■ **Work task**
Comb through the entries for "count" and pull out each line that holds it.

■ **Dataset content**
#####
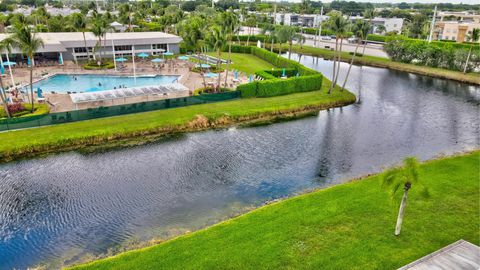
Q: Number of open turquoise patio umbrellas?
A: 8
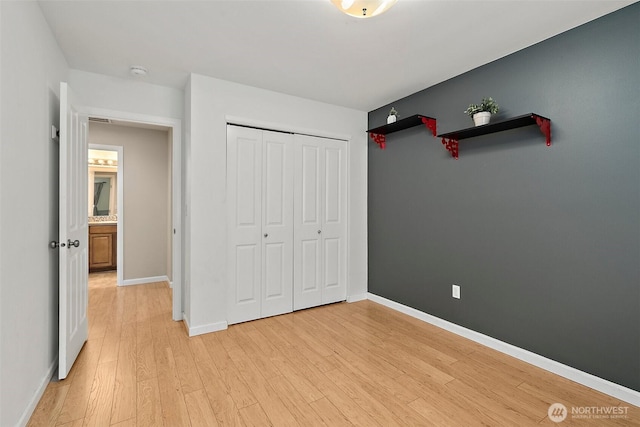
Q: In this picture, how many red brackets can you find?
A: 4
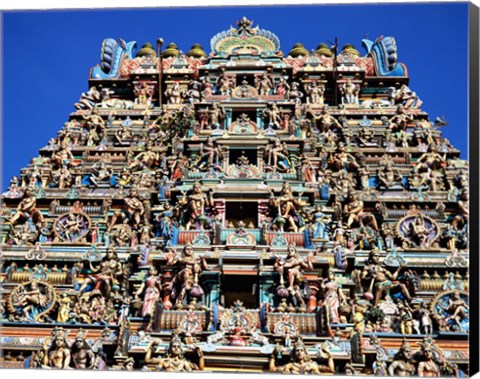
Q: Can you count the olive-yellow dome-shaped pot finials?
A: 6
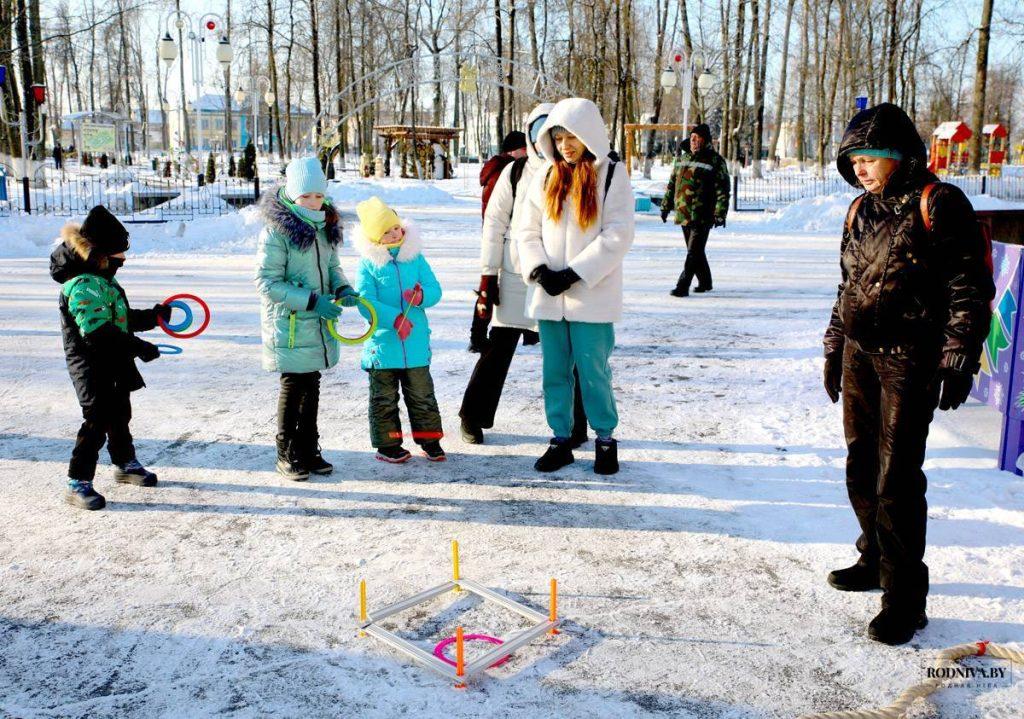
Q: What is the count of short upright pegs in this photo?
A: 4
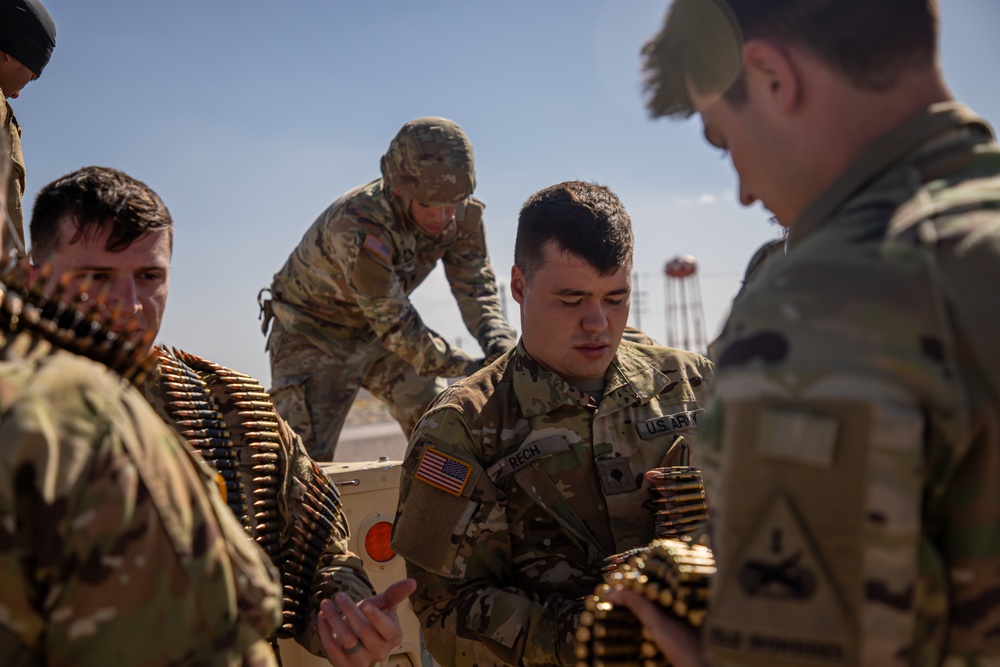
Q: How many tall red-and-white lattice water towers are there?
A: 1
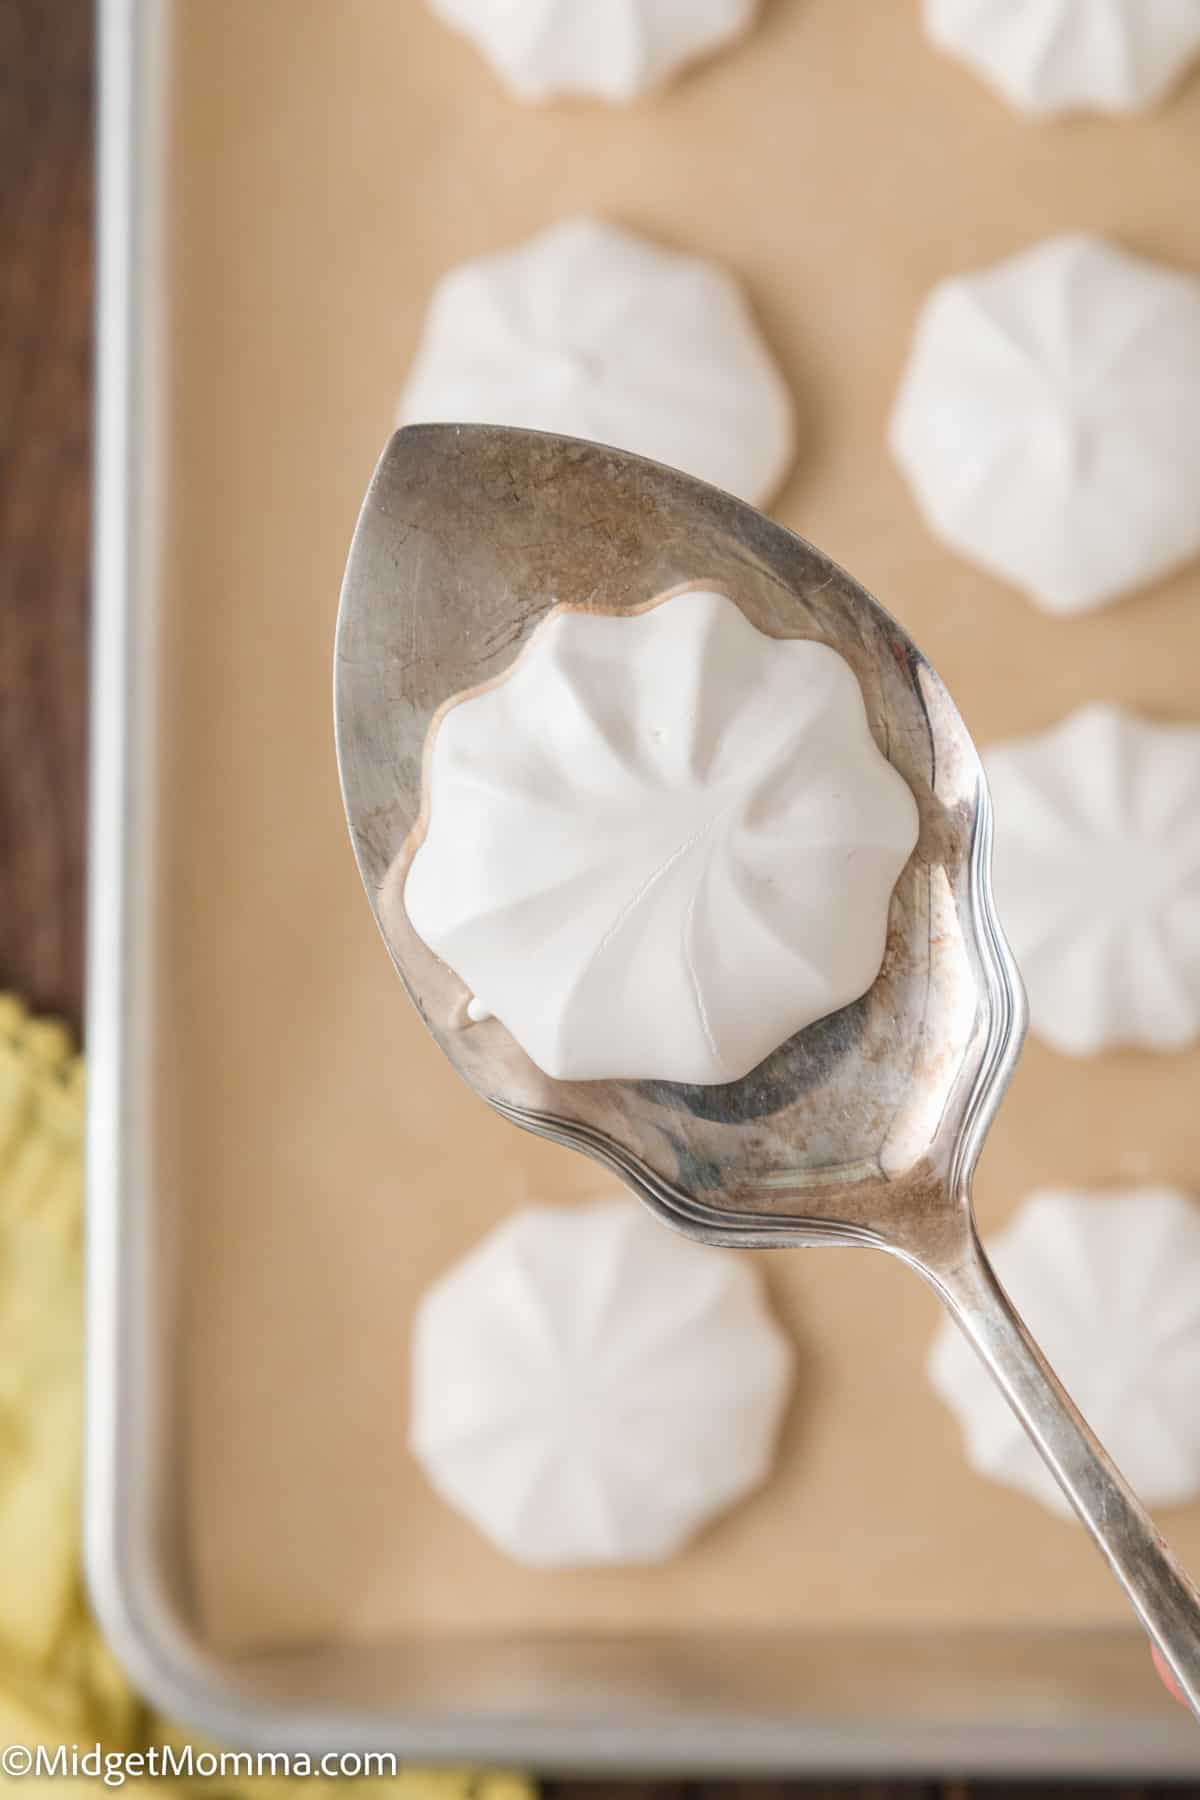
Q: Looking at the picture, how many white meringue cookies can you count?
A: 8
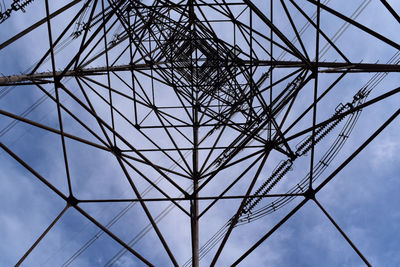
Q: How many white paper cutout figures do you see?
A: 0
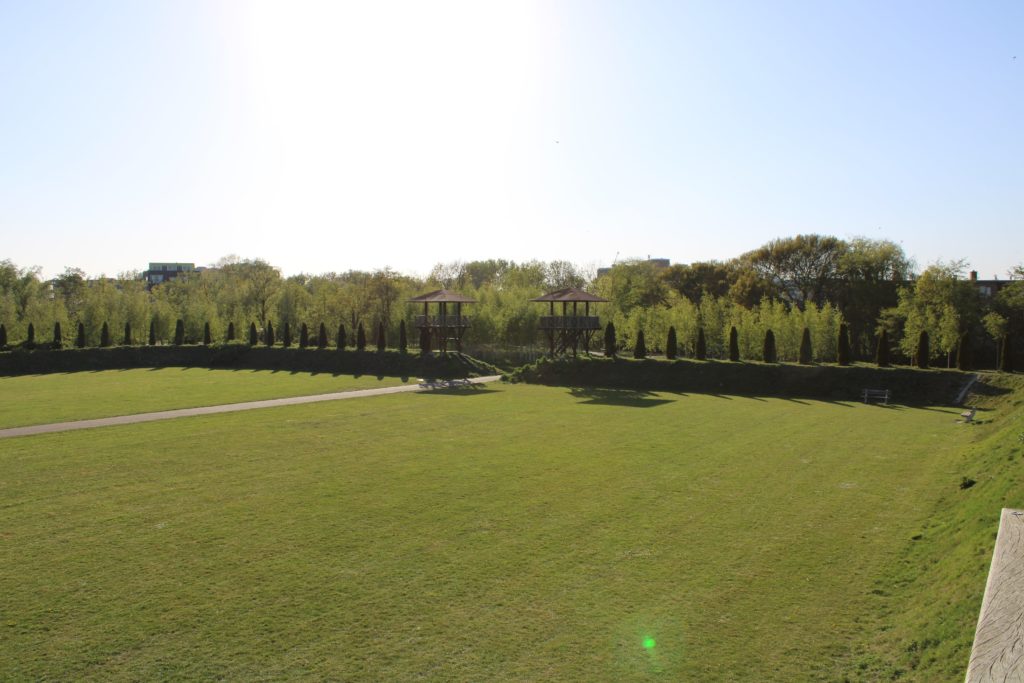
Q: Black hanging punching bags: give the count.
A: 0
#####
■ **Exercise output**
Q: Can you count the olive-yellow dome-shaped pot finials?
Q: What is the count of short upright pegs in this photo?
Q: Looking at the picture, how many white meringue cookies can you count?
Q: Black hanging punching bags: give the count.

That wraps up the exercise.